Жизнь протекала в обществе тотального протекционизма, — «семействености» и кастовости, — требующем от соучастников (конечно, никаких не сограждан) инфантильной преданности, постоянной подсознательной готовности лизать руку за благодеяния и унижать самим, обществе простодушной «отеческой» работорговли, наконец. Честь могла быть покуда защищена… наказуемым образом. При дворе, однако, куда Пушкин очень скоро попал, — для жены, и благодаря ей, — гораздо выше ценился антипод чести — лишенное всякого о ней представления, непробиваемое чувство собственного достоинства, а также неукоснительное следование игре по правилам.
Видимо, это не вполне счастливое сочетание качеств и породило хлесткий оксюморон того времени — «светская чернь».
Люди, впрочем, как люди.

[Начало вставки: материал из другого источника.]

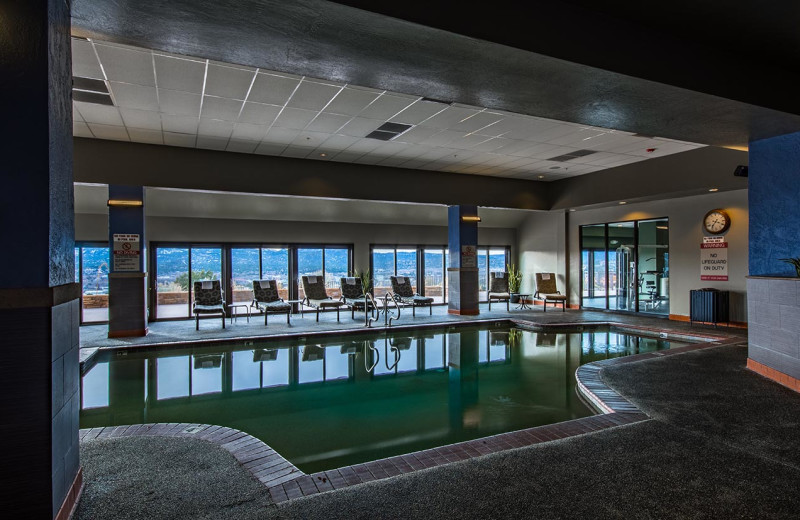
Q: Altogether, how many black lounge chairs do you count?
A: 7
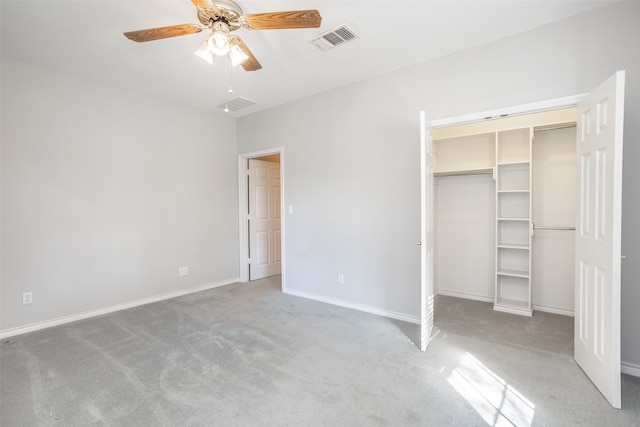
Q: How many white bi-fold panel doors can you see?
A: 2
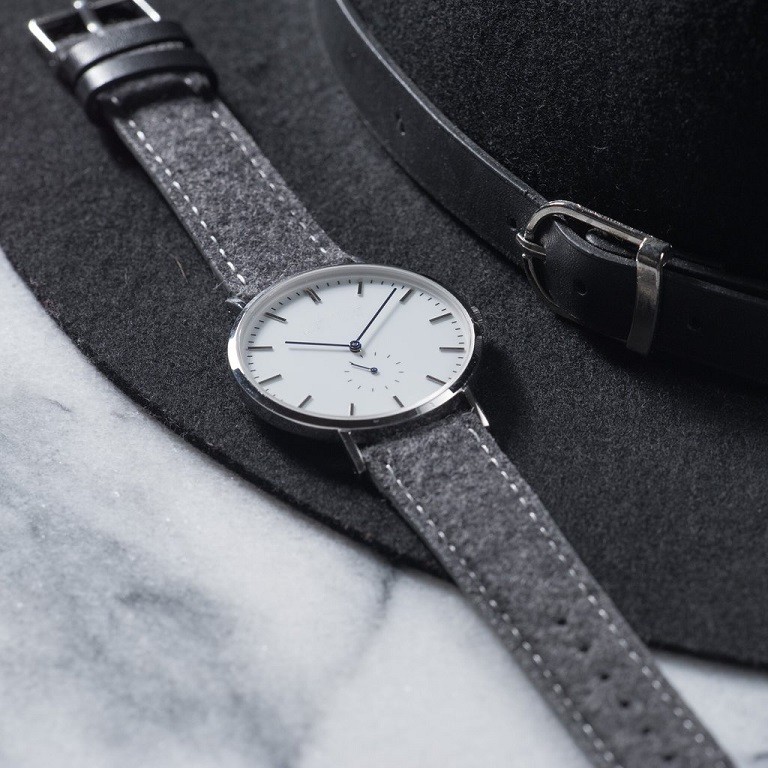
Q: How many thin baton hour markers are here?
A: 12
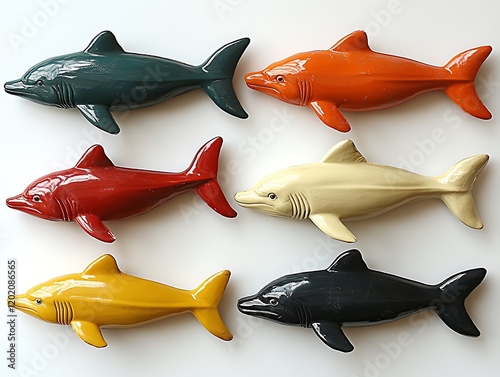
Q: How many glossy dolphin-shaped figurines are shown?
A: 6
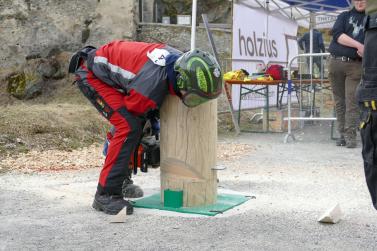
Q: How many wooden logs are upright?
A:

Как и те пугачевцы, незлые, в сущности, мужики, что тащили упирающегося офицера на виселицу, приговаривая: «Не боись, не боись!..» А другим разом уже сами вязали своего Пугачева…
После забывшейся клеветы о порке в молодости, — не считая натягивающихся пут финансовой и отчасти служебной зависимости, — было не так много мест, за которые мир мог Пушкина взять, опустить, отыграться за строптивость, не полную подвластность своим законам, — тоже мне, важная птица, Пушкин!.. Он знал такое место: «муж и жена — плоть едина». И одна мысль об уязвимости его в этом пункте, — полной беспомощности в мире волеизъявлений другого, и самого близкого, человека, — способна была доводить Пушкина до бесплодного бешенства. Каких-то вещей при этом он просто не мог себе позволить. Рука его, пытаясь удержать Наталью Николаевну, как во сне, промахивалась сквозь нее, и неважно, кто кому здесь снился, — ведь они принадлежали субстанционально разным мирам. Пока на пересечении этих встречных снов не материализовался Дантес — жалкий статист судьбы Пушкина, гвардейский жеребец, призывным ржанием растревоживший семейный сон Пушкиных.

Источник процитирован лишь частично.